The issue has now cast a shadow over the scheduled oath ceremonies of newly elected mayors — Akshita Saini in Ambala, Shyam Lal Bansal in Panchkula and Rajiv Jain in Sonipat — all set to take oath on May 28 before divisional commissioners.

“Government Changed the System, Forgot to Change the Law”

The legal challenge has been raised by Punjab and Haryana High Court advocate Hemant Kumar, who has sent a detailed legal notice to Haryana Governor Ashim Kumar Ghosh, Chief Minister Nayab Singh Saini, Urban Local Bodies Minister Vipul Goel, the State Election Commissioner and senior law officers.

Kumar argues that although Haryana introduced direct mayoral elections in September 2018, the government never amended Section 53 of the 1994 Act — the very provision governing the first meeting of a municipal corporation.

“That section still clearly states that councillors shall elect the Mayor through voting in the first meeting of the corporation,” Kumar said. “Yet the government is administering oaths to directly elected mayors without correcting the statutory framework.”

The contradiction, he argues, is not merely technical but constitutional.

A Startling Provision Still Exists: “Draw of Lots”

Perhaps the most embarrassing aspect for the government is that Section 53 still contains a provision stating that if votes for mayoral election are tied, the winner shall be decided through a “draw of lots”.

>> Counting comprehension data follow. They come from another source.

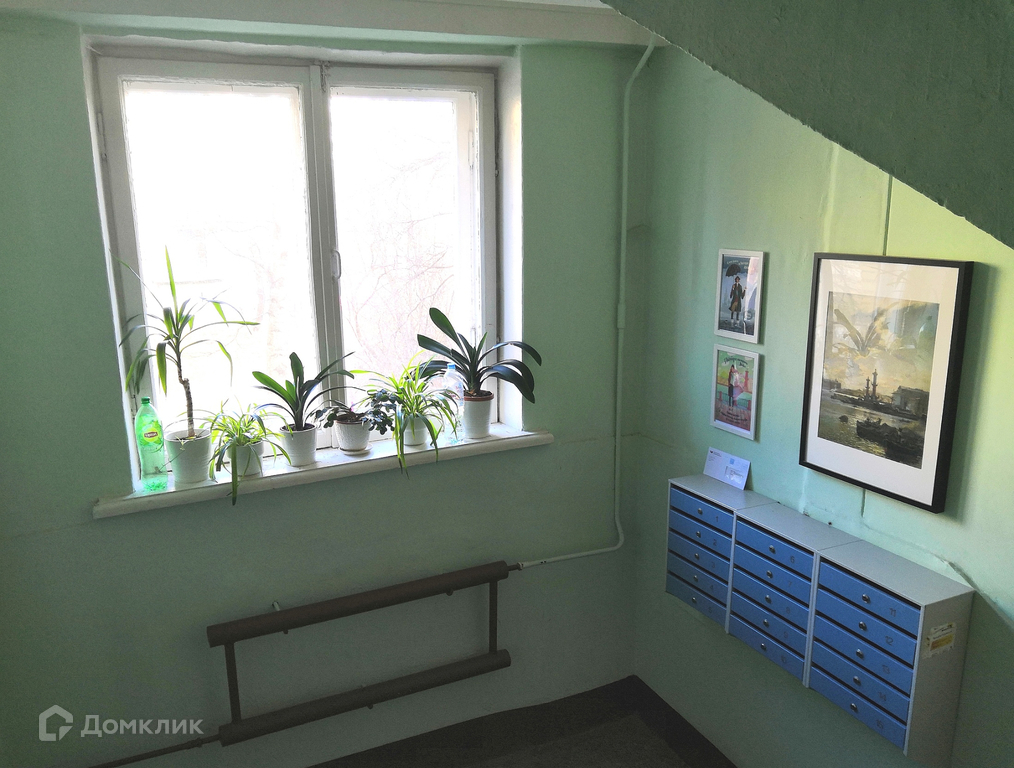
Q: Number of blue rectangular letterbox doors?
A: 15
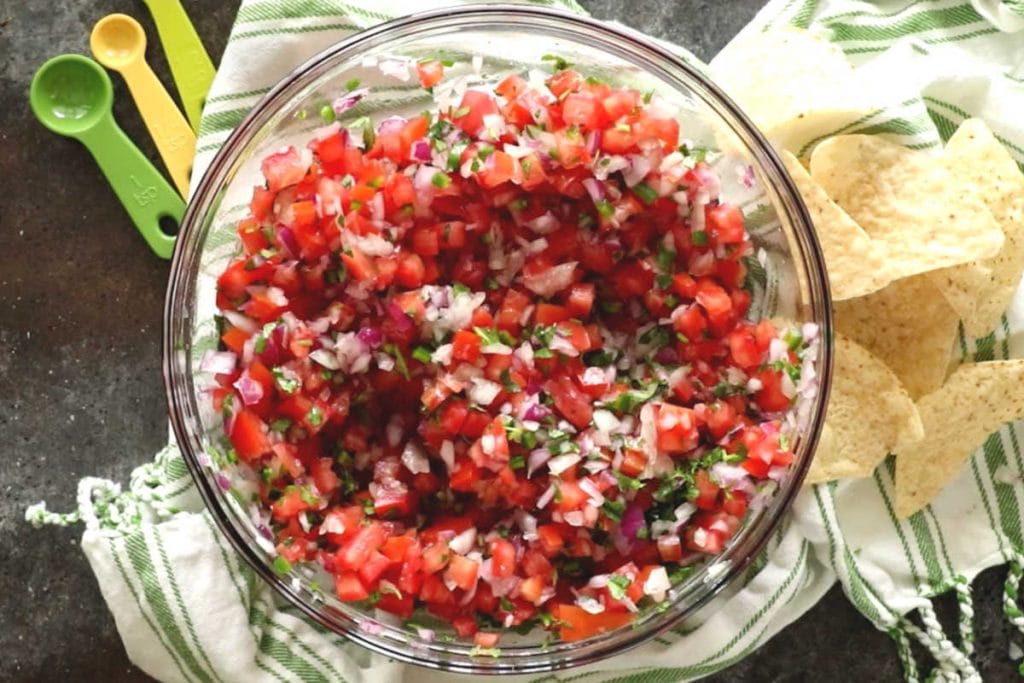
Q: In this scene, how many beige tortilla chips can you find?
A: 7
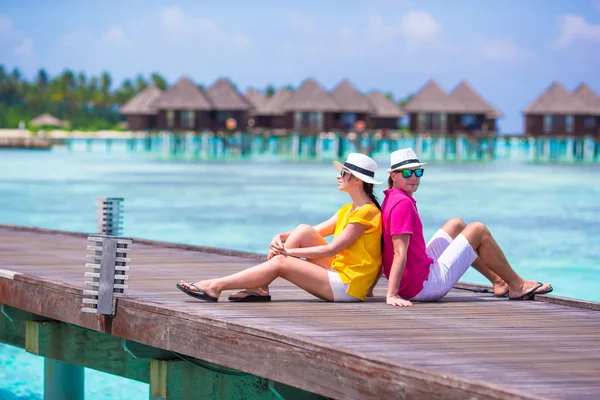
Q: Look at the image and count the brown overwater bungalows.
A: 12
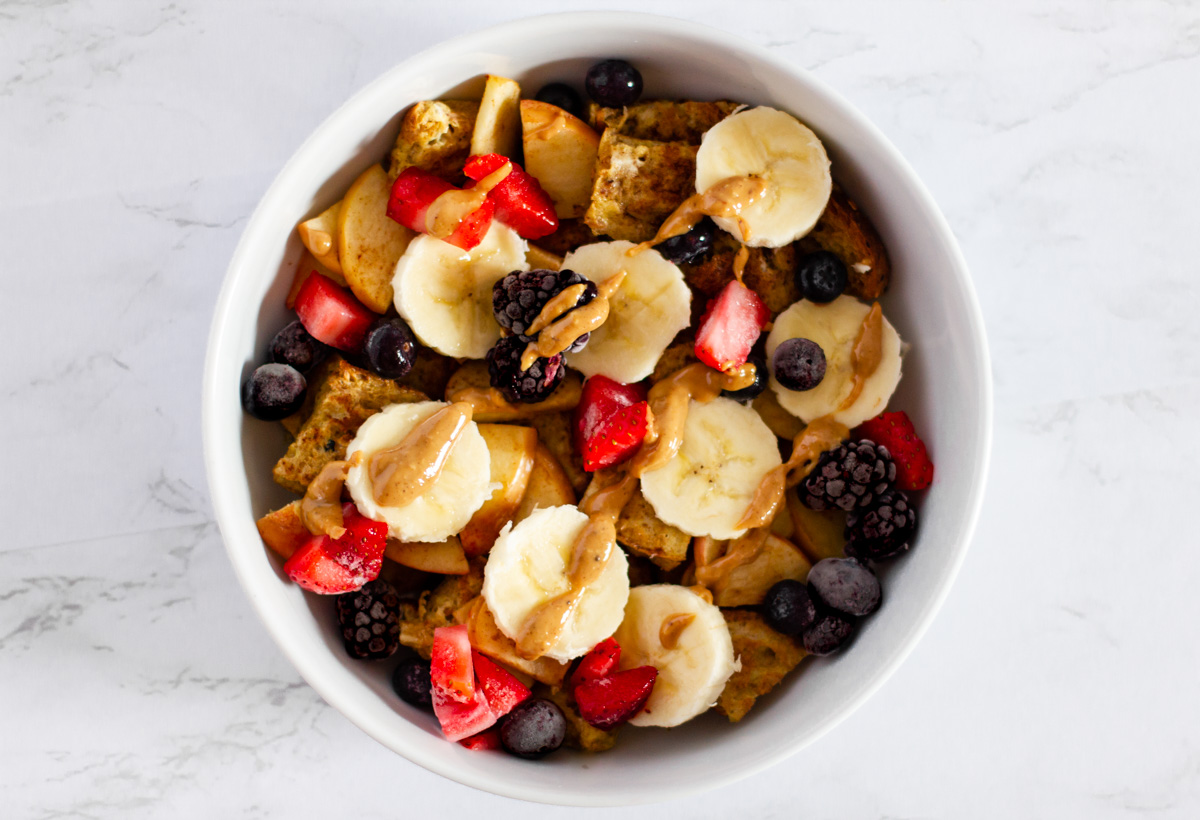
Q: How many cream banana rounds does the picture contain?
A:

“That means the law still assumes the Mayor is elected inside the House, not by lakhs of voters,” Kumar pointed out.

Legal experts say this strengthens the argument that the State amended the electoral mechanism administratively and through subordinate rules, but failed to align the parent legislation accordingly.

Under settled constitutional principles, if there is a conflict between an Act and Rules framed under it, the Act prevails.

CM’s Presence Could Intensify Political Heat

Sources indicate Chief Minister Nayab Singh Saini is likely to attend the events in one or more of the corporations on Thursday.

That possibility has triggered sharp political chatter in legal and opposition circles over whether the State government is proceeding with ceremonies whose statutory foundation itself is under challenge.

The issue could potentially snowball into a larger constitutional confrontation if challenged before the Punjab and Haryana High Court.

Demand for Immediate Ordinance

In his representation, Kumar has urged the Governor to promulgate an ordinance immediately to:

Amend Section 53 of the 1994 Act;
Remove obsolete provisions relating to indirect mayoral elections;
Retrospectively validate the changes from October 4, 2018;
Clarify the legal status of all directly elected mayors since 2018.
He has also claimed that he had publicly flagged the same anomaly in March 2025 during a mass oath-taking event for eight mayors in Panchkula, but no corrective action followed.

New Law Passed, But Not Yet Operational

Ironically, sources say the anomaly has already been corrected in the new Haryana municipal legislation passed by the Assembly in December 2025. However, the new law has still not been brought into force, leaving the State trapped in a legal grey zone.

The controversy now raises an uncomfortable and potentially explosive question:

Have Haryana’s directly elected mayors been functioning for years under a system that lacks explicit statutory backing in the parent law itself?

If the matter reaches court, the State government could face intense judicial scrutiny — and a politically damaging constitutional embarrassment.